Cyber security nella sanità: i problemi non dipendono soltanto dalla pandemia

Il mondo della sanità presenta un carico di lavoro davvero pesante, tuttavia questo non giustifica la messa in secondo piano di altre problematiche che affliggono questo ambito e che sono legate principalmente alla protezione e alla sicurezza dei dati informatici.

Numerose statistiche hanno evidenziato come il settore della sanità abbia rispetto ad altri una probabilità doppia di subire perdite di dati o essere bersaglio di attacchi informatici. Difatti, solo nei primi nove mesi del 2019, gli attacchi informatici alle strutture di questo tipo sono aumentati del 60%.

Bisogna considerare che anche l’ambito bancario e finanziario sono esposti a questi rischi, ma nel mondo della sanità la posta in gioco è ben più alta a causa dell’elevato valore dei dati relativi ai pazienti. In questo contesto, i tre parametri fondamentali del campo informatico, cioè riservatezza, integrità e disponibilità, possono avere un impatto diretto sull’attuazione delle cure e, in casi estremi, un attacco informatico può portare perfino alla perdita di vite umane.

L’analisi delle più recenti tecniche di attacco ha portato quindi ad una valutazione semplice e allo stesso tempo preoccupante: le strutture sanitarie non possono ritenere che gli utenti, le apparecchiature elettroniche ed altri soggetti coinvolti nella cura dei pazienti, siano davvero affidabili.
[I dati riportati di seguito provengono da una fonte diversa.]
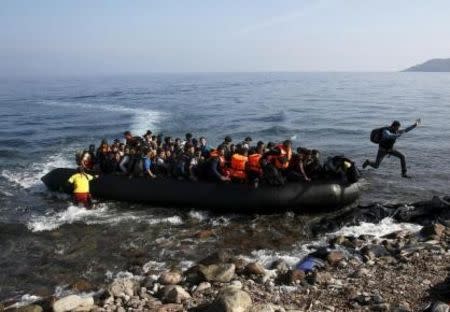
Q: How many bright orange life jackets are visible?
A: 4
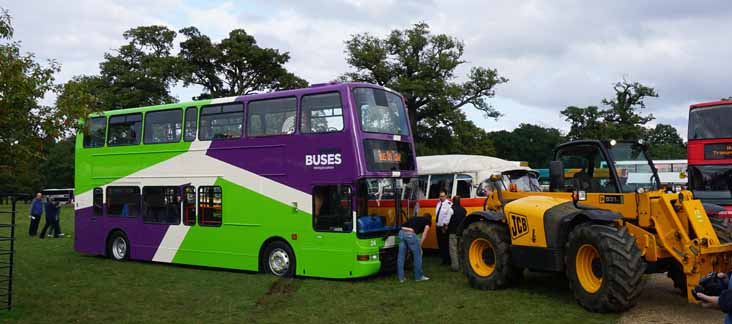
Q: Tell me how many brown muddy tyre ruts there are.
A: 1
È questo il concetto alla base di un’espressione, che oggi diventa sempre più frequente e conosciuta dai responsabili dei sistemi informatici, vale a dire “zero trust”.

I motivi per cui gli organismi sanitari sono più esposti ai rischi informatici sono evidentemente legati all’esistenza di sistemi ormai superati, alla mancanza di personale informatico debitamente preparato, alla presenza di dati anche personali di grande valore ed anche alla disponibilità a pagare riscatti, a fronte dei rischi della salute che potrebbero essere legati alla perdita o alla inaccessibilità dei dati.

Un approccio “zero trust”

A fronte di questa situazione di sfiducia e difficoltà, i professionisti di sicurezza informatica hanno proposto le seguenti linee guida, per guidare i loro omologhi nel campo sanitario all’applicazione di una metodologia zero trust. Vediamo quali sono.

  • La rete deve sempre essere ritenuta non affidabile.
  • Nell’arco delle ventiquattrore sono costantemente presenti minacce interne ed esterne al sistema.
  • L’ubicazione dell’apparato informatico non garantisce mai piena affidabilità.
  • Ogni apparato, utente e flusso di dati deve essere autenticato ed autorizzato.
  • Le politiche di sicurezza devono essere sempre dinamiche e aggiornate, sulla base di un’analisi dettagliata riguardante gli scenari di attacco, rilevati a livello mondiale.

Allo stesso tempo, per poter attuare questi schemi, le strutture sanitarie devono superare numerosi problemi. Ecco i principali.

  • Gli applicativi, i sistemi operativi, le piattaforme e gli hardware sono obsoleti e non aggiornati.
  • Gli apparati medici non vengono progettati per soddisfare le esigenze di sicurezza informatica.
  • L’inaffidabilità dei rapporti informatici con organizzazione terze, come ad esempio i laboratori di analisi, le cui caratteristiche di sicurezza dei sistemi informativi sono spesso ignote.
  • Un’insufficiente preparazione del personale coinvolto che, durante la gestione quotidiana, viene costantemente aggiornato sugli aspetti sanitari ma quasi mai sugli aspetti di cyber security.

Perciò, in base a quanto è stato analizzato è chiaro come non basta soltanto curare la malattia di un paziente – sebbene sia sempre e comunque di primaria importanza –  ma occorre anche mantenere aggiornato e sicuro il suo profilo informatico, all’interno del sistema ospedaliero.

Un virus biologico è indubbiamente pericoloso, ma non di meno anche uno di tipo informatico.